▶ **Task description**: If a line in the entries below includes "many", show that line.
★ ★ ★ ★ ★ ★ ★
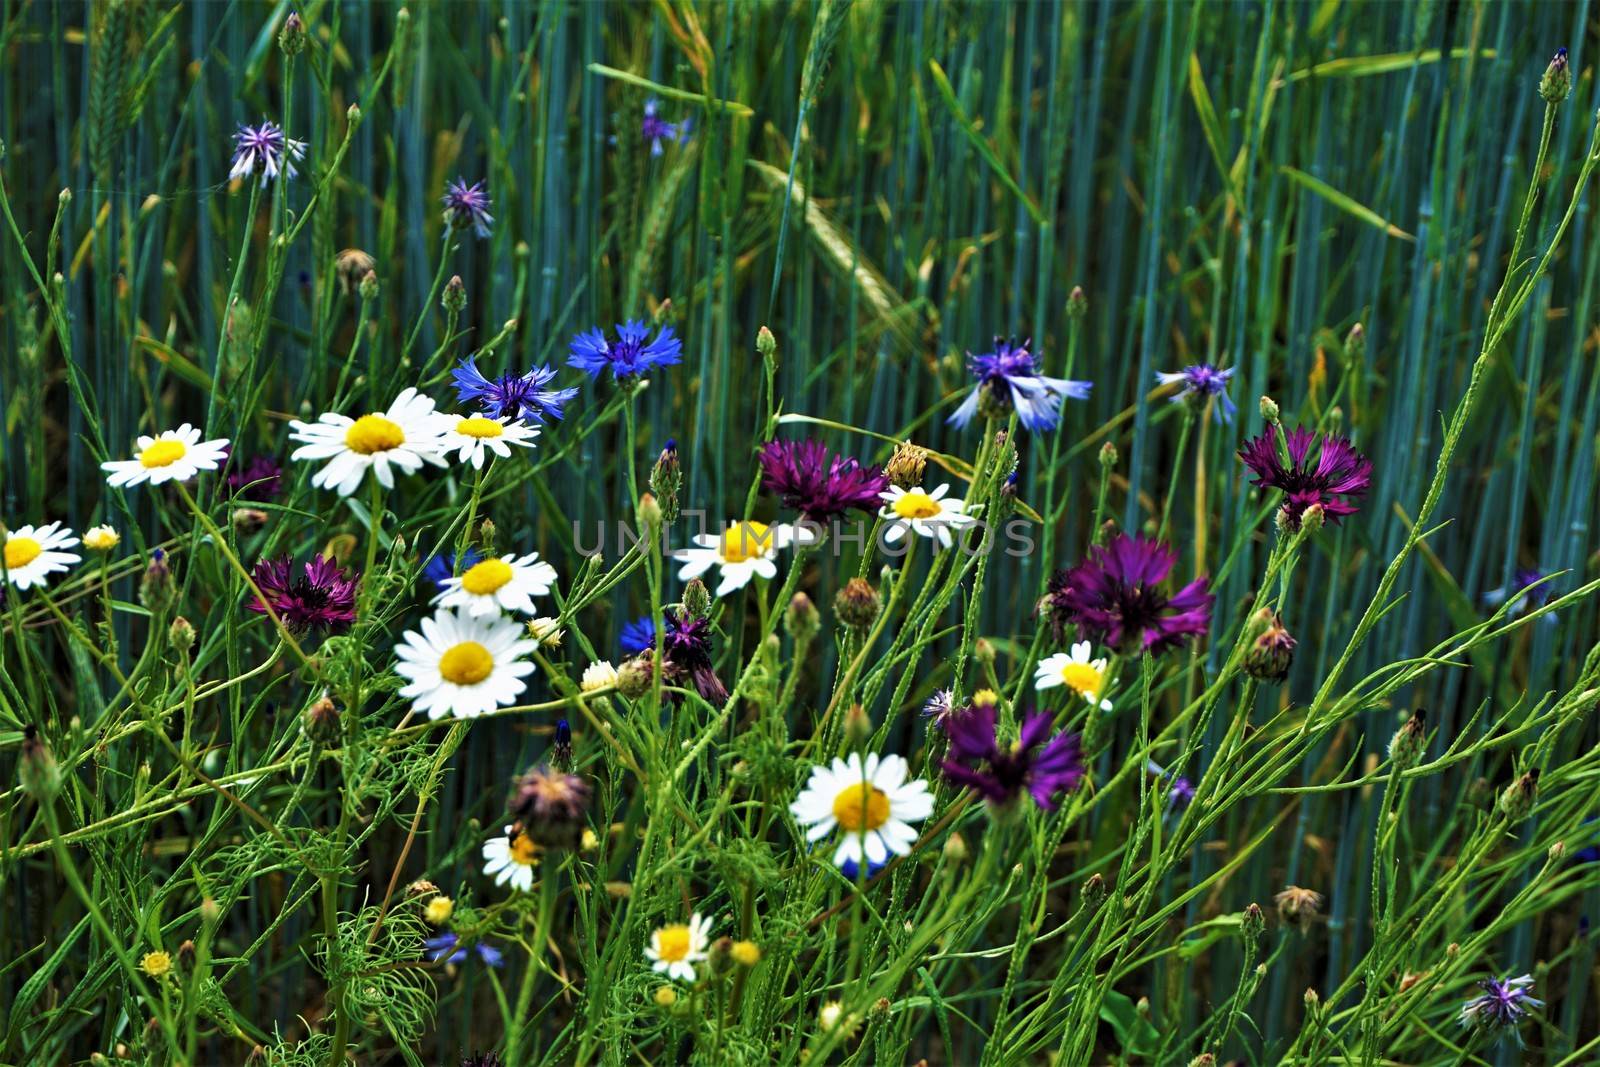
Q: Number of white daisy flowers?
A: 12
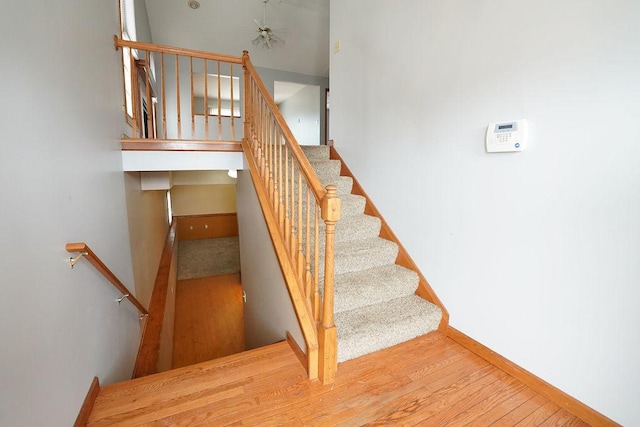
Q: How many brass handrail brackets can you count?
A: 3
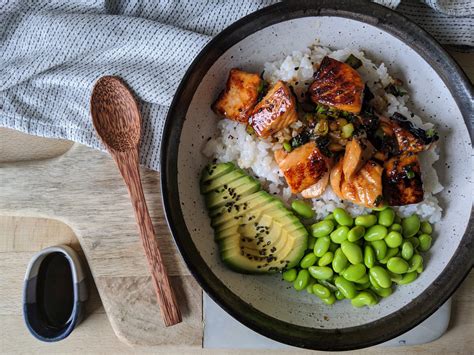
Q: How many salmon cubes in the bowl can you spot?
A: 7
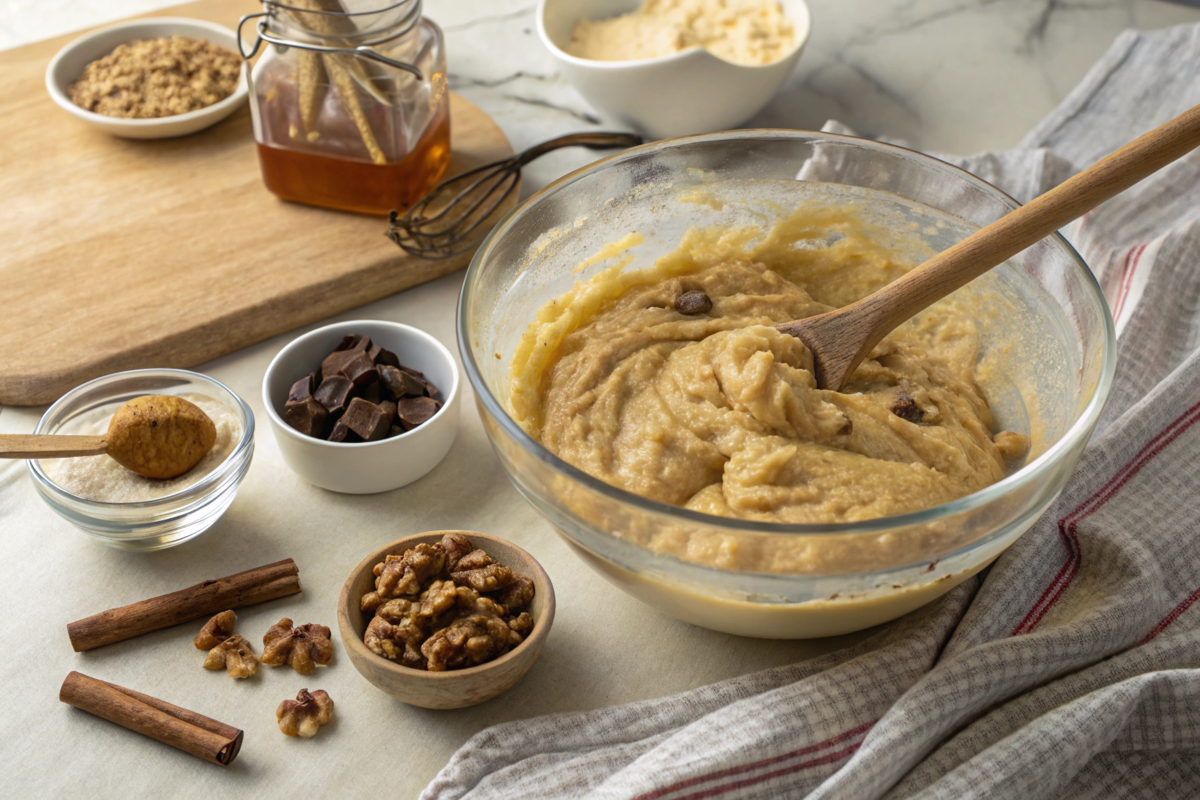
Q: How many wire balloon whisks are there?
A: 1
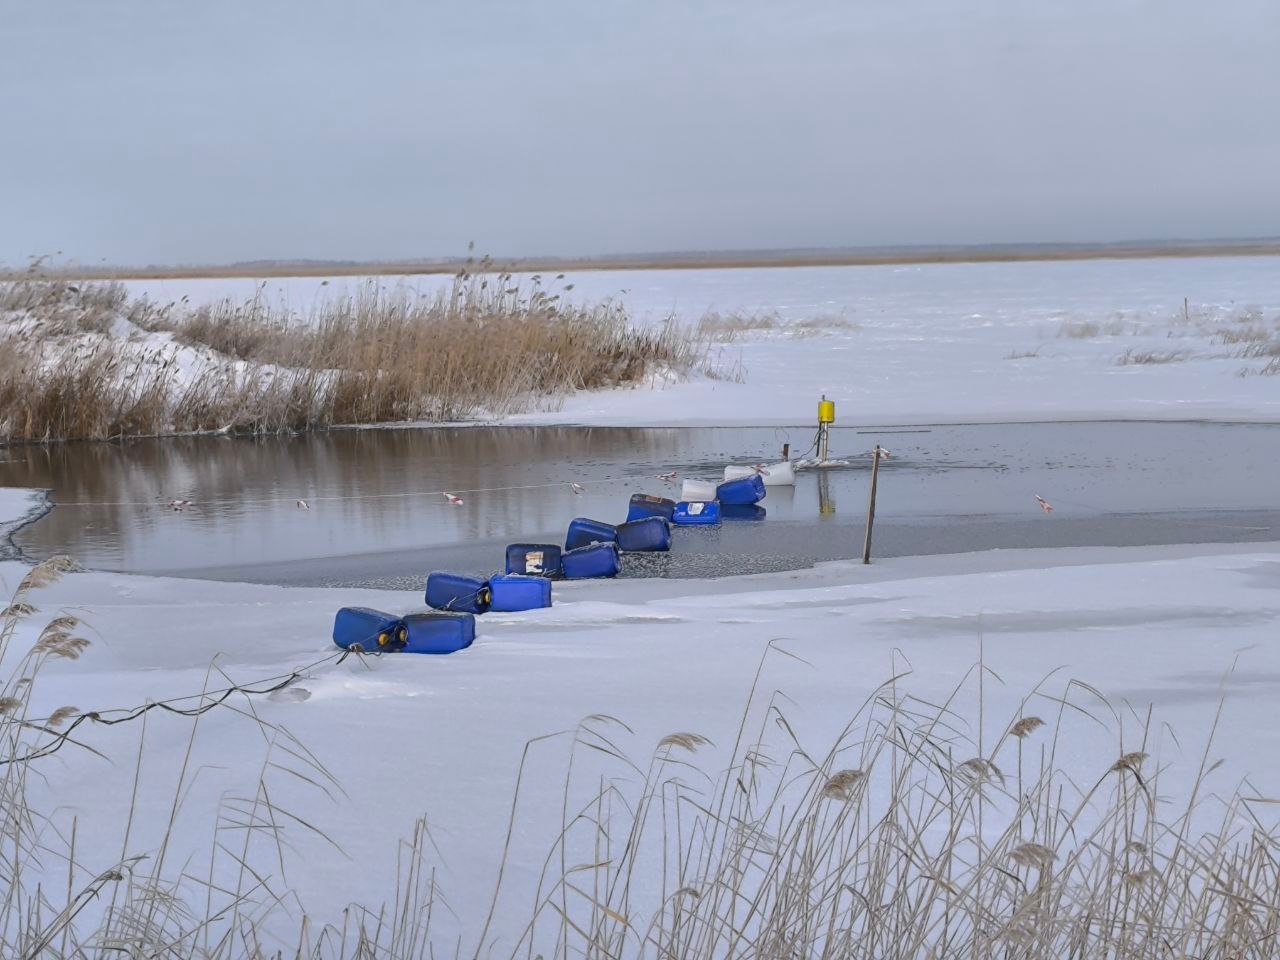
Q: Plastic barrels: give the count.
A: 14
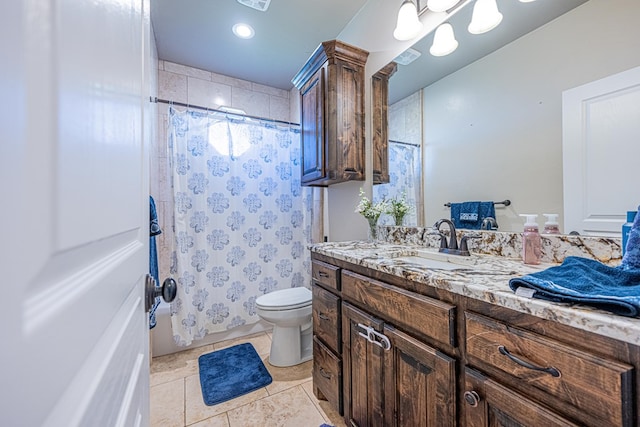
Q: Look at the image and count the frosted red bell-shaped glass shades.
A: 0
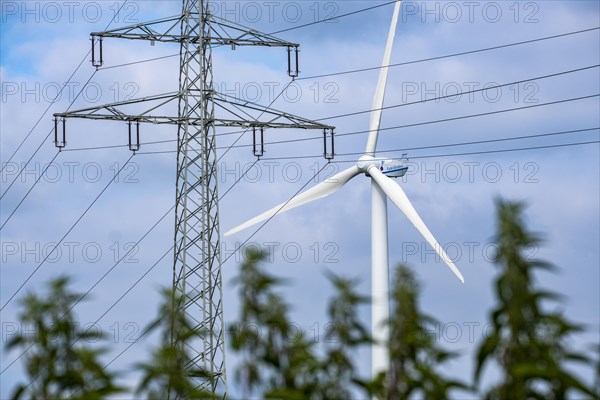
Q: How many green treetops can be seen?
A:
★ ★ ★ ★ ★ ★ ★
▶ **Response**:
Q: How many brass handrail brackets can you count?
Q: How many salmon cubes in the bowl can you spot?
Q: How many wire balloon whisks are there?
Q: How many green treetops can be seen?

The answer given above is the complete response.